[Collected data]
※ ※ ※
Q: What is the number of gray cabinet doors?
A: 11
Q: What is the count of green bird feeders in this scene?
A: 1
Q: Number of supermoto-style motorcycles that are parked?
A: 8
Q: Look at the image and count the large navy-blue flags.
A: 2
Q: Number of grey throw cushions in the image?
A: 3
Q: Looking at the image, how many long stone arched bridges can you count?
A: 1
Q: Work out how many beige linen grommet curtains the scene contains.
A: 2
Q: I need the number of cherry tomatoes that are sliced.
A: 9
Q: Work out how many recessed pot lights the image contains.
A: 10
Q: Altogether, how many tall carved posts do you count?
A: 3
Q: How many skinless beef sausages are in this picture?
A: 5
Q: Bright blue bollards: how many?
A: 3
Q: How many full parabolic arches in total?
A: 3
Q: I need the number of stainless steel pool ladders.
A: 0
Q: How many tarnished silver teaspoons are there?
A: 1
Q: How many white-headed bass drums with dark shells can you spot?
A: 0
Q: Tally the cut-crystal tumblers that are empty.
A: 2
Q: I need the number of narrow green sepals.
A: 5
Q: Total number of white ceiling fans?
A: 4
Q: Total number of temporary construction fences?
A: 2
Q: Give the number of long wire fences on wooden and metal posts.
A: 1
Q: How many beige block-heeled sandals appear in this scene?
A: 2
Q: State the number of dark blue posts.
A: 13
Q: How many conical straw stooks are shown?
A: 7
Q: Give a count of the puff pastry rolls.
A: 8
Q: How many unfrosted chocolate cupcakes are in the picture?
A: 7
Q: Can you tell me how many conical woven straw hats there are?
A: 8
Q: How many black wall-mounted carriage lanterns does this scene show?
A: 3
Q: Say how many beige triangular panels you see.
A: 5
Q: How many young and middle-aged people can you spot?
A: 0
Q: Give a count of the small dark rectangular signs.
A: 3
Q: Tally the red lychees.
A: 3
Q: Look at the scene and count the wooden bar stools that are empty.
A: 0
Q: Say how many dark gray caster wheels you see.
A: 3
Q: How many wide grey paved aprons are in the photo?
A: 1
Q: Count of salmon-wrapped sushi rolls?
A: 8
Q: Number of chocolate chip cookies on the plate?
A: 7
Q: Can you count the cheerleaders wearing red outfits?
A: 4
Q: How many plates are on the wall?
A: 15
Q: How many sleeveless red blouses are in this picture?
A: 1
※ ※ ※
Aim of the task
Every entry above should be given again exactly as shown.

Written answer
Q: What is the number of gray cabinet doors?
A: 11
Q: What is the count of green bird feeders in this scene?
A: 1
Q: Number of supermoto-style motorcycles that are parked?
A: 8
Q: Look at the image and count the large navy-blue flags.
A: 2
Q: Number of grey throw cushions in the image?
A: 3
Q: Looking at the image, how many long stone arched bridges can you count?
A: 1
Q: Work out how many beige linen grommet curtains the scene contains.
A: 2
Q: I need the number of cherry tomatoes that are sliced.
A: 9
Q: Work out how many recessed pot lights the image contains.
A: 10
Q: Altogether, how many tall carved posts do you count?
A: 3
Q: How many skinless beef sausages are in this picture?
A: 5
Q: Bright blue bollards: how many?
A: 3
Q: How many full parabolic arches in total?
A: 3
Q: I need the number of stainless steel pool ladders.
A: 0
Q: How many tarnished silver teaspoons are there?
A: 1
Q: How many white-headed bass drums with dark shells can you spot?
A: 0
Q: Tally the cut-crystal tumblers that are empty.
A: 2
Q: I need the number of narrow green sepals.
A: 5
Q: Total number of white ceiling fans?
A: 4
Q: Total number of temporary construction fences?
A: 2
Q: Give the number of long wire fences on wooden and metal posts.
A: 1
Q: How many beige block-heeled sandals appear in this scene?
A: 2
Q: State the number of dark blue posts.
A: 13
Q: How many conical straw stooks are shown?
A: 7
Q: Give a count of the puff pastry rolls.
A: 8
Q: How many unfrosted chocolate cupcakes are in the picture?
A: 7
Q: Can you tell me how many conical woven straw hats there are?
A: 8
Q: How many black wall-mounted carriage lanterns does this scene show?
A: 3
Q: Say how many beige triangular panels you see.
A: 5
Q: How many young and middle-aged people can you spot?
A: 0
Q: Give a count of the small dark rectangular signs.
A: 3
Q: Tally the red lychees.
A: 3
Q: Look at the scene and count the wooden bar stools that are empty.
A: 0
Q: Say how many dark gray caster wheels you see.
A: 3
Q: How many wide grey paved aprons are in the photo?
A: 1
Q: Count of salmon-wrapped sushi rolls?
A: 8
Q: Number of chocolate chip cookies on the plate?
A: 7
Q: Can you count the cheerleaders wearing red outfits?
A: 4
Q: How many plates are on the wall?
A: 15
Q: How many sleeveless red blouses are in this picture?
A: 1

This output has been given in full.